Philosophers keep telling me that I should look at philosophy. I have, every now and then. But the main reason I look at philosophy is when I find it desirable to explain things to philosophers. The work that has been done - the products of these decades of modern debate - is, by and large, just not commensurate with the kind of analysis AI needs. I feel a bit awful about saying this, because it feels like I'm telling philosophers that their life's work has been a waste of time - not that professional philosophers would be likely to regard me as an authority on whose life has been a waste of time. But if there's any centralized repository of reductionist-grade naturalistic cognitive philosophy, I've never heard mention of it.

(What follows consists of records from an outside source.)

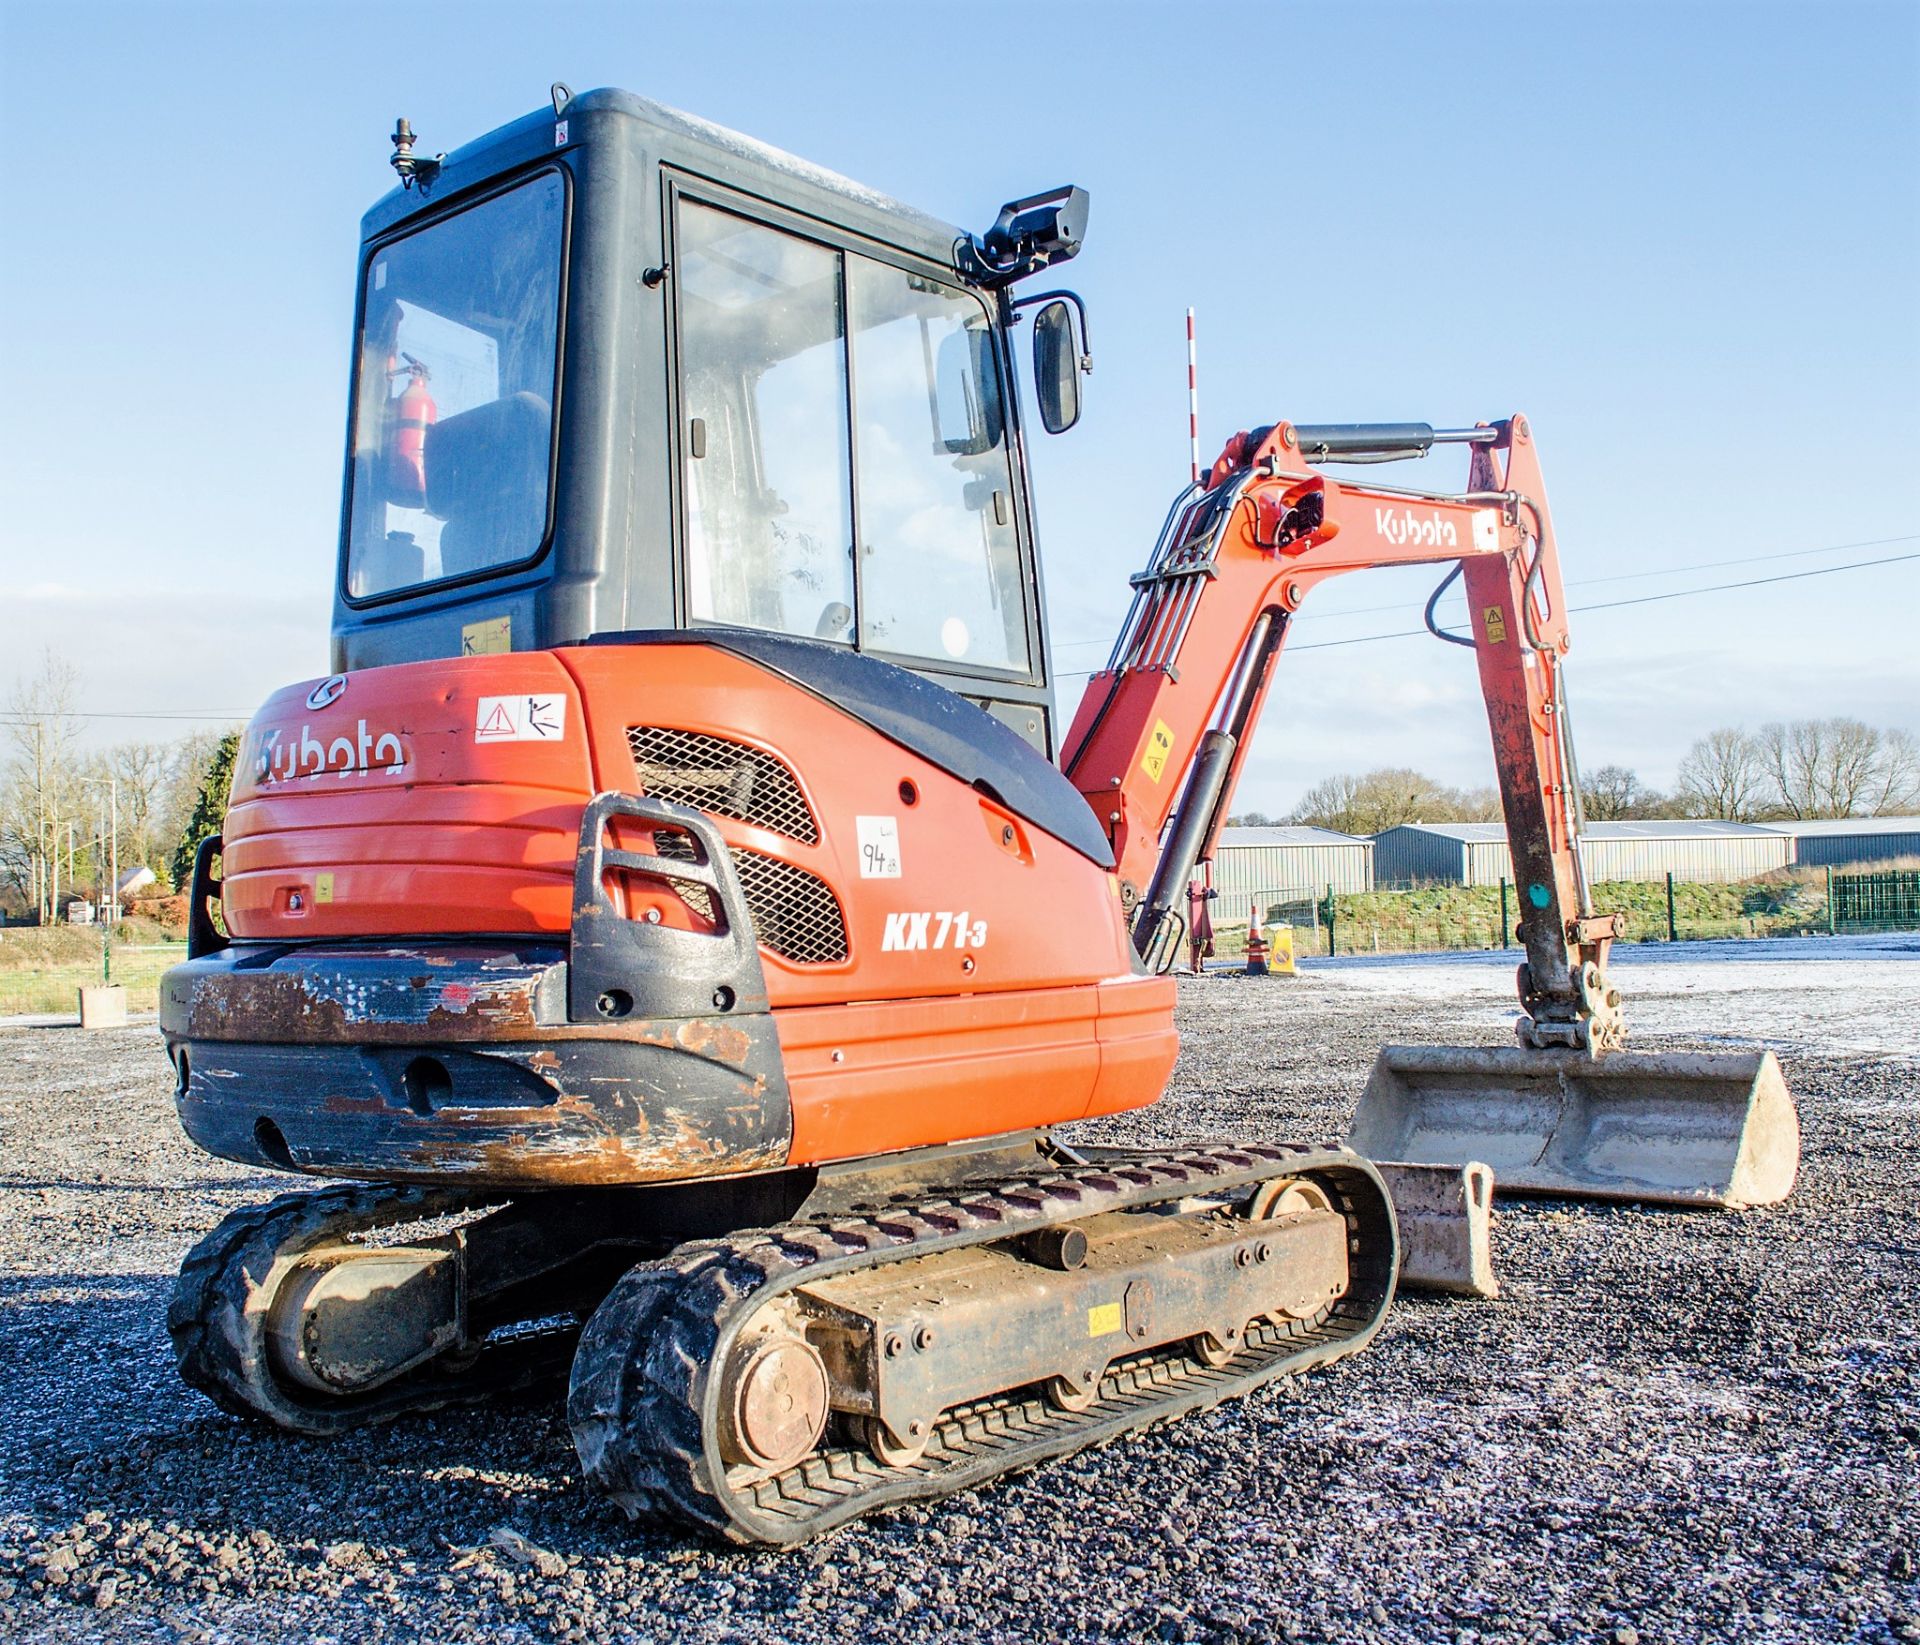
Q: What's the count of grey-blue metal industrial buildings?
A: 3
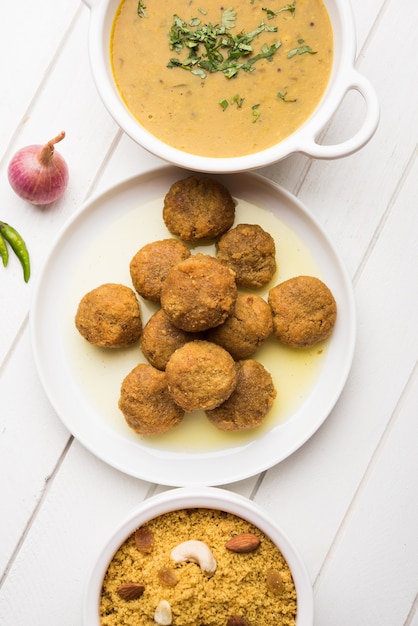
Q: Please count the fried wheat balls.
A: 11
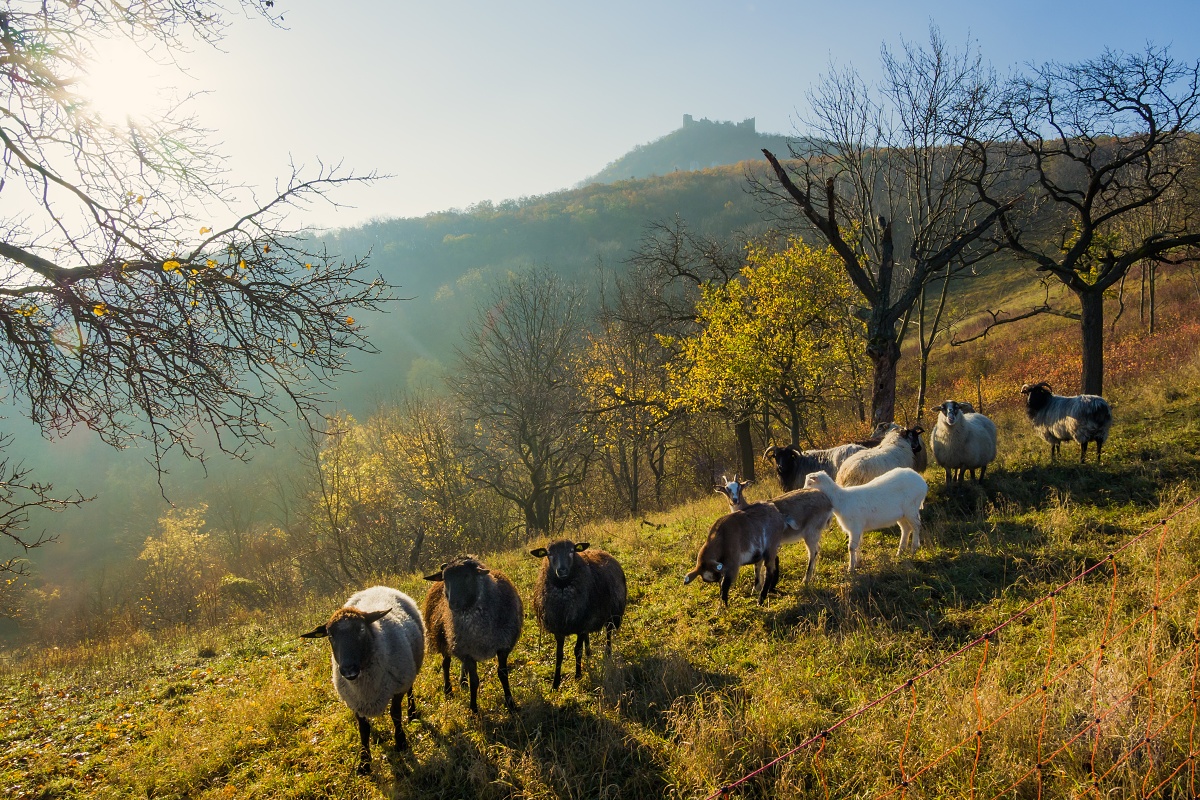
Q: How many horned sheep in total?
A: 2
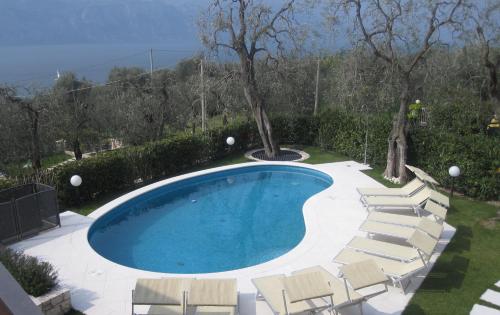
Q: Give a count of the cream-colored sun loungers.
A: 10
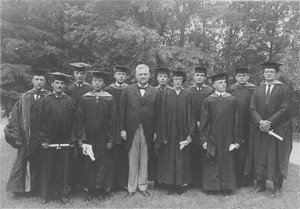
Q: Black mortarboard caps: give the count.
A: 11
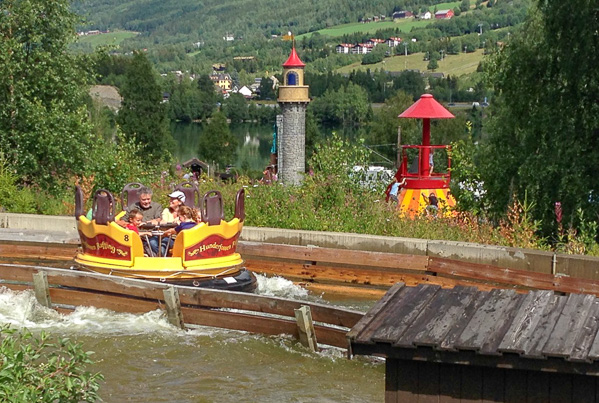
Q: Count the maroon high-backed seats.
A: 6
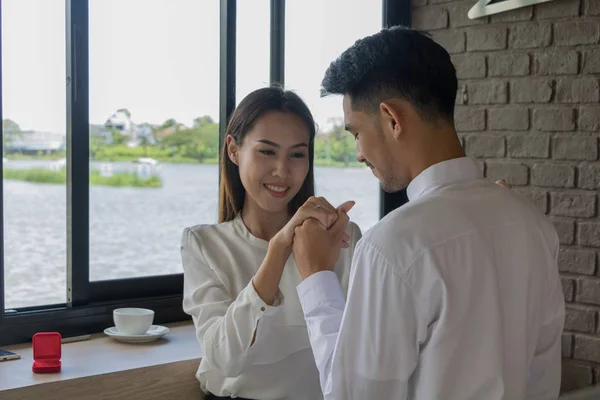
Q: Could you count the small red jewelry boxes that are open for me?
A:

And: Philosophy is just not oriented to the outlook of someone who needs to resolve the issue, implement the corresponding solution, and then find out - possibly fatally - whether they got it right or wrong. Philosophy doesn't resolve things, it compiles positions and arguments. And if the debate about zombies is still considered open, then I'm sorry, but as Jeffreyssai says: Too slow! It would be one matter if I could just look up the standard answer and find that, lo and behold, it is correct. But philosophy, which hasn't come to conclusions and moved on from cognitive reductions that I regard as relatively simple, doesn't seem very likely to build complex correct structures of conclusions.
Sorry - but philosophy, even the better grade of modern analytic philosophy, doesn't seem to end up commensurate with what I need, except by accident or by extraordinary competence. Parfit comes to mind; and I haven't read much Dennett, but Dennett does seem to be trying to do the same sort of thing that I try to do; and of course there's Gary Drescher. If there was a repository of philosophical work along those lines - not concerned with defending basic ideas like anti-zombieism, but with accepting those basic ideas and moving on to challenge more difficult quests of naturalism and cognitive reductionism - then that, I might well be interested in reading. But I don't know who, besides a few heroes, would be able to compile such a repository - who else would see a modal logic as an obvious bounce-off-the-mystery.